Size isn’t everything
I heard from a few sources that SXSW this year was about 30 per cent bigger than in recent years. This year it felt too big, with sessions spread throughout the city which provided a disincentive to attend. I think event organizers should consider whether bigger is always better, or whether they should cap the event size to prevent degradation of the event.
Content varies in quality
While SXSW, to me, is primarily about the people, the panels do still provide the main reason that people attend most conferences. Sadly, thanks to the panel picker system – which I think is a broken process that leads to catchy titles and popular people winning the day over interesting sessions – the quality is hit-or-miss at SXSW.
I went to some interesting sessions (Gary Vaynerchuk was again a SXSW highlight, while Angela LoSasso (disclosure: client), Adam Lavelle and Siobhan Quinn did a great panel on real-time marketing) but avoided many others. I’m glad I did, as I heard from many people that they fell more into the “miss” category, chiefly at the hands of moderators failing to keep topics on-track.
The session situation needs to be addressed. Too many people seem to submit panels just so they can get free conference passes, then fail to prepare anything of value to audiences. It must be near-impossible to coordinate so many sessions, but when the sessions at a conference become a laughing stock, there’s an issue that needs addressing.
- Plan-out your conference schedule ahead of time, so you don’t have to spend time poring over the conference program and missing out on other opportunities when you’re there.
- Focus on quality over quantity. Don’t just follow the cool titles; look for people who have expertise in spaces relevant to you and make an effort to attend those sessions.
- Decide on the topics you want to learn more about (for me: location-based marketing, influencer identification and marketing in streams – three key trends this year) and focus on them, both in the sessions and outside.
- Don’t feel that you always have to be in sessions. As I mentioned above, take advantage of the opportunity to get out, meet new people and make new connections.
No breakout companies this year
Twitter got its big break-through at SXSW in 2007. Foursquare arguably did so a couple of years later.
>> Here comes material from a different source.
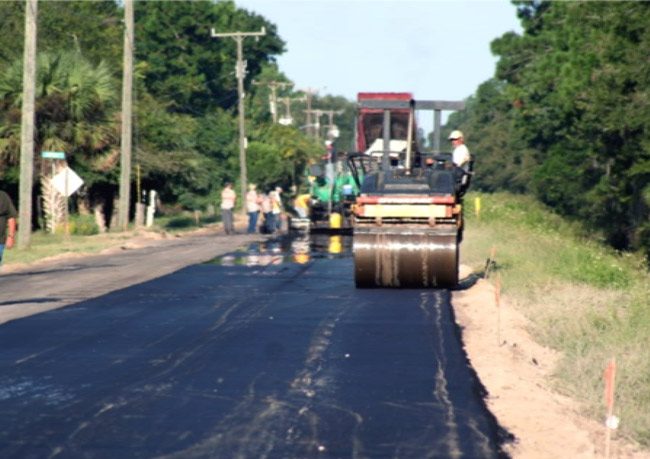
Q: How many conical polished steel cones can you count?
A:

At this point, though, the noise from companies vying for attention is so overwhelming that it’s very hard to break through and get significant attention without either extreme creativity or extreme spending.
This year I didn’t see any big winners, but I would agree with Jeremiah that “intimacy” was prevalent as a trend, with group SMS companies like Beluga and GroupMe getting attention from the early adopters.
Conclusion: Worth it
While I have serious concerns about the ever-expanding size and hit-or-miss quality of the sessions, for me the pros of SXSW still outweigh the cons. The blogger lounge alone provided significant value for me through the opportunity to meet and learn from new people. Meanwhile, the smaller meetings and get-togethers provided the opportunity for me to get to know key people in the space and get in-depth on topics that are most relevant to me.
While it’s easy to get swept away in the hype, if you resist the crowds and clear your own path, SXSW is still a must-attend event in the social space.